Registration Dossier

Administrative data

Endpoint:
acute toxicity: oral
Type of information:
experimental study
Adequacy of study:
key study
Reliability:
1 (reliable without restriction)
Rationale for reliability incl. deficiencies:
guideline study
Remarks:
In Accordance with GLP

Data source

Reference
Reference Type:
study report
Title:
Unnamed
Year:
2009
Report Date:
2009

Materials and methods

Test guideline
Qualifier:
according to
Guideline:
OECD Guideline 423 (Acute Oral toxicity - Acute Toxic Class Method)
Deviations:
no
GLP compliance:
yes
Test type:
acute toxic class method
Limit test:
yes

Test material

Reference
Name:
Unnamed
Type:
Constituent
Details on test material:
Purity > 98 %

Test animals

Species:
rat
Strain:
Wistar
Sex:
male/female
Details on test animals and environmental conditions:
TEST ANIMALS
- Source: Ace Animals, Boyertown, PA, USA.
- Age at study initiation: Not specified.
- Weight at study initiation: Males, 265 - 270 g; females, 205 - 239 g.
- Fasting period before study: 16 - 20 hours.
- Housing: 3/sex/cage.
- Diet (e.g. ad libitum): PMI Rat Chow, ad libitum.
- Water (e.g. ad libitum): Ad libitum.
- Acclimation period: At least 5 days.
ENVIRONMENTAL CONDITIONS
- Temperature (°C): Not specified.
- Humidity (%): Not specified.
- Air changes (per hr): Not specified.
- Photoperiod (hrs dark / hrs light): 12-hours light/dark.
IN-LIFE DATES: From: March 25, 2009 To: April 16, 2009

Administration / exposure

Route of administration:
oral: gavage
Vehicle:
other: 2% methyl cellulose
Doses:
2000 mg/kg bw
No. of animals per sex per dose:
3 per sex/dose
Control animals:
no
Details on study design:
Three male and three female Wistar rats were dosed orally with the test item at 2000 mg/kg bw.

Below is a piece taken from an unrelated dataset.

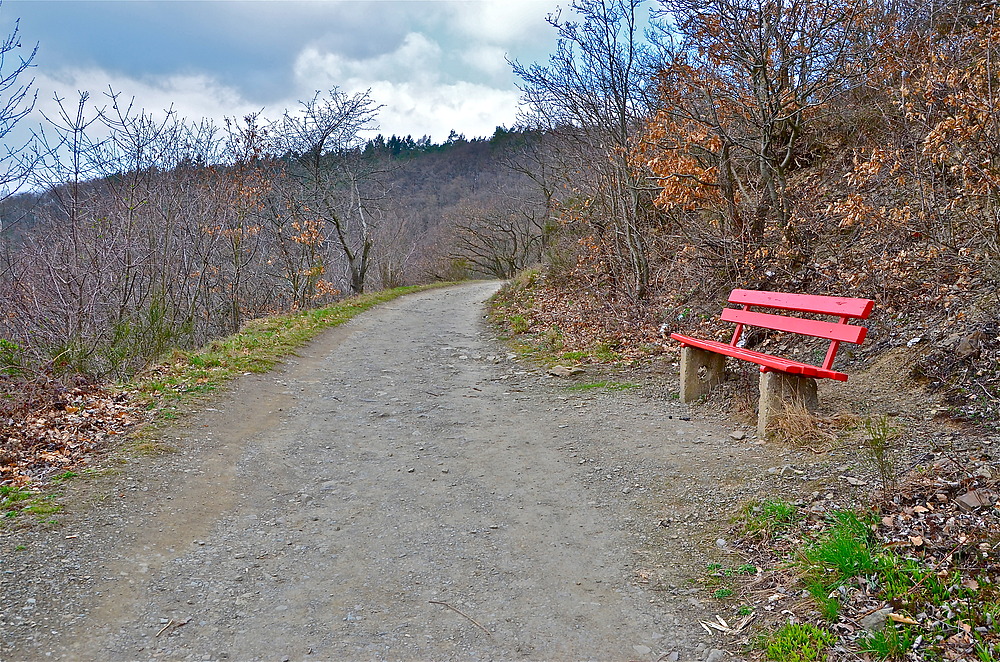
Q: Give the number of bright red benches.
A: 1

The animals were observed for 0.5, 1, 2, 3 and 4 hours post-dose and then once daily for 14 days (males) or 19 days (females) for mortality, toxicity and pharmacological effects. Body weights were recorded at intervals to termination. All animals were examined for gross pathology on termination.

Results and discussion

Effect levels
Sex:
male/female
Dose descriptor:
other: Acute Tox Class
Effect level:
> 2 000 mg/kg bw
Based on:
test mat.
Mortality:
There were no mortalities.
Clinical signs:
Rigid muscle tone, abnormal gait, ataxia and soiling / wetness of the anogenital area were observed on day 1.
Body weight:

Body weight was unaffected in 4/6 animals. One female lost weight between days 7 and 19 of the observation period, while a second female lost weight between days 14 and 19.
Gross pathology:
All necropsy results were normal.

Applicant's summary and conclusion

Interpretation of results:
Category 5 based on GHS criteria
Remarks:
Migrated information Criteria used for interpretation of results: EU
Conclusions:
The LD50 was greater than 2000 mg/kg bw in rats. Accordingly, the test item was considered to be in Acute Toxic Category 5 or unclassified.
Executive summary:

Three male and three female Wistar rats were dosed orally with the test item at 2000 mg/kg bw. The animals were observed for 0.5, 1, 2, 3 and 4 hours post-dose and then once daily for 14 days (males) or 19 days (females) for mortality, toxicity and pharmacological effects. Body weights were recorded at intervals to termination. Body weight changes were normal in 4/6 animals. One female lost weight between days 7 and 19. Another female lost weight between days 14 and 19. All animals were examined for gross pathology on termination. Necropsy results were normal.

The LD50was greater than 2000 mg/kg bw in rats. Accordingly, the test item was considered to be in Acute Toxic Category 5 or unclassified.